This Friday (May 25th), we will finally be receiving Pusha T‘s long awaited studio album, formerly known as King Push, now titled, Daytona. As we wait patiently for it’s drop, let’s take a look back at Pusha T’s most recent project, King Push – Darkest Before Dawn. I wrote this review back in early 2016 and it was never released to the public, until now.
Pusha T has quite the resumé. From Clipse to G.O.O.D. Music, Pusha has proved time and time again that he values lyrics, and is very attentive to this matter. However, Pusha’s transition to a solo career has been a developmental process. The G.O.O.D. Music signee found himself dabbling with more mainstream sounds and artists in his Fear Of God series, which received mixed reviews from fans and critics. Since then, Pusha has slowly been returning to his roots: simplistic, gritty production and descriptive, inter-connected, cocaine-laced lyrics. His solo album debut, My Name Is My Name highlighted these qualities on several songs (“Numbers On The Board”, “Nosetalgia”, etc.) and showed that Pusha was as sharp as ever. Now, the rapper has given us what is considered to be a prelude to his upcoming album, King Push.
The “Intro” to the album sets the bar high and establishes the tone for the rest of the album. Pusha states “Leave your conscious at the door…” essentially warning listeners that this project is not for the faint of heart. He continues to spit hard, unrelenting bars behind a vocal sampled beat with cavernous drums, entrenching the listener into his dichotomous world of rapping and cocaine dealing. This duality becomes the key theme throughout the entirety of this album. Despite his success as an emcee, Pusha cannot bring himself to relinquish what can only be described as a passion for the underground world of drug trafficking. This is highlighted on the cinematic “Keep Dealing” featuring Philly emcee, Beanie Sigel. Pusha’s hustle is exemplified beautifully and powerfully on this track with the constant refrain “Luckily was something in the ceiling, keep dealing.” No matter the money lost being spent on the spoils of the rap game (money, clothing, etc.) Pusha is able to make up for the cost by returning to his pastime. Beanie Sigel accompanies the track excellently with a verse so gritty that you can practically envision the “project benches” and “dirty syringes” discussed within his verse. The allure of this lifestyle however, does not come without its negatives. Pusha not only succeeds in describing the rewards of coke dealing/rapping, but the moral implications and distress as well. The hook on “Retribution”, sung by R&B singer Kehlani, finds Pusha questioning himself, implying that the money earned from these expenditures has changed him. Pusha is clearly self-aware of the consequences of his actions, and expresses this through honest, well thought out lyrics.
Tracks such as “Untouchable” and “Crutches, Crosses, Caskets” provide Pusha with simple, yet gritty beats to show off his lyrical talent. Pusha continues to express connectivity in his lyrics with lines such as:
“My break down game brought me 8 Mile fame, sellin’ Eminem to him and em’, white to the blacks I’m villain in…”
“She’s probably sitting in her pajamas eatin’ lunch, Swordfish, my reality is more fish…”
The combination of the grit and utter talent of his bars are enough to make any fan of hip-hop cringe with glee. Of course, as stated earlier, these hard lyrics are accompanied excellently with edgy, off-kilter production. The Clipse-throwback “Got Em Covered” featuring long time Re-Up Gang associate, Ab-Liva, is a great example of the unique production brought to the table in this album. We can thank Timbaland for not only the “Got Em Covered” beat, but the Biggie Smalls-sampled “Untouchable” and the bass-heavy “Retribution” as well. Other producers that worked on this album include Metro Boomin’ (“Intro”), Puff Daddy (“Crutches, Crosses, Caskets” and “Keep Dealing”), Q-Tip (“F.I.F.A.”), and Boi-1da (“M.F.T.R.”).
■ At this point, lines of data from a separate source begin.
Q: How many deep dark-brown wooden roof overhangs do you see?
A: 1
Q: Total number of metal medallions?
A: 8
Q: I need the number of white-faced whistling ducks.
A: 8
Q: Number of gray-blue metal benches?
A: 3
Pusha also graces us with a few tracks that address social issues/norms. The closer “Sunshine” featuring Jill Scott, takes time to comment on the current state of police brutality, and the portrayal of African-Americans in the media. It’s refreshing to see Pusha, who usually sticks to his drug-rap niche, take on an issue such as this, and offer his perspective. And he does not disappoint. Pusha also comments on the vices of his fellow peers on the track “M.P.A” featuring Kanye West, A$AP Rocky and The-Dream (who also delivers the hook on “M.F.T.R.”, another fantastic cut on this project). The second verse of this track is a stand-out one. Pusha poetically discusses how men in his position often take women for granted, and ultimately end up losing them to men who value them (and have a lot of $$$).
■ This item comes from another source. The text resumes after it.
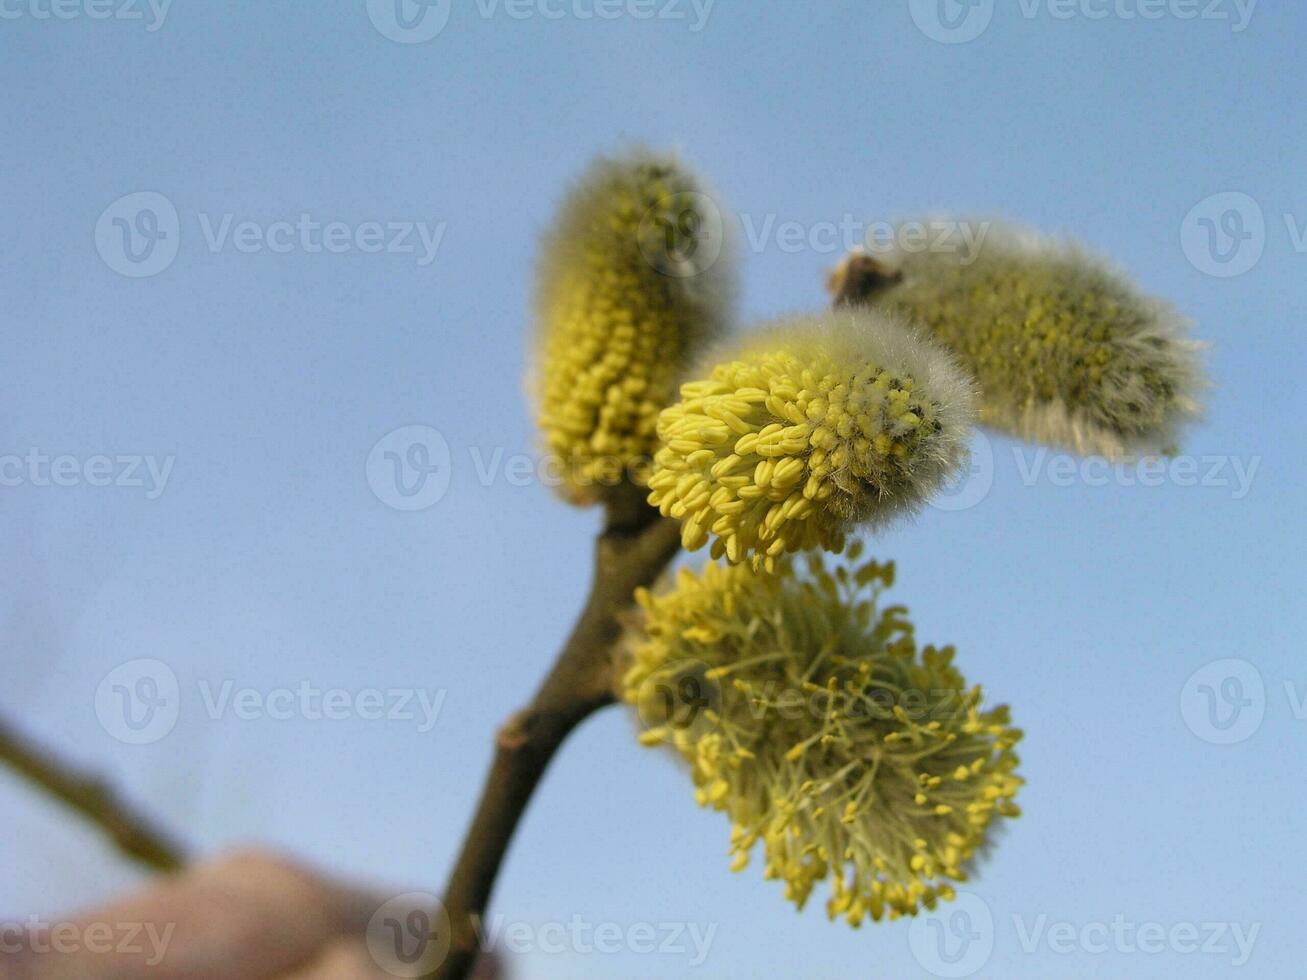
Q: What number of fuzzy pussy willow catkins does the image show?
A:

It is clear by the end of this album that Pusha T has earned his self-proclaimed title of King Push. By limiting us to 10 tracks, Pusha provides with only a taste of what’s to come in 2016. And my goodness does it look good. Lyrically, Pusha sounds sharper than ever, and his experience shows. Even with a mid-December release, Pusha T, excuse me, King Push, put together one of the strongest hip-hop albums of 2015.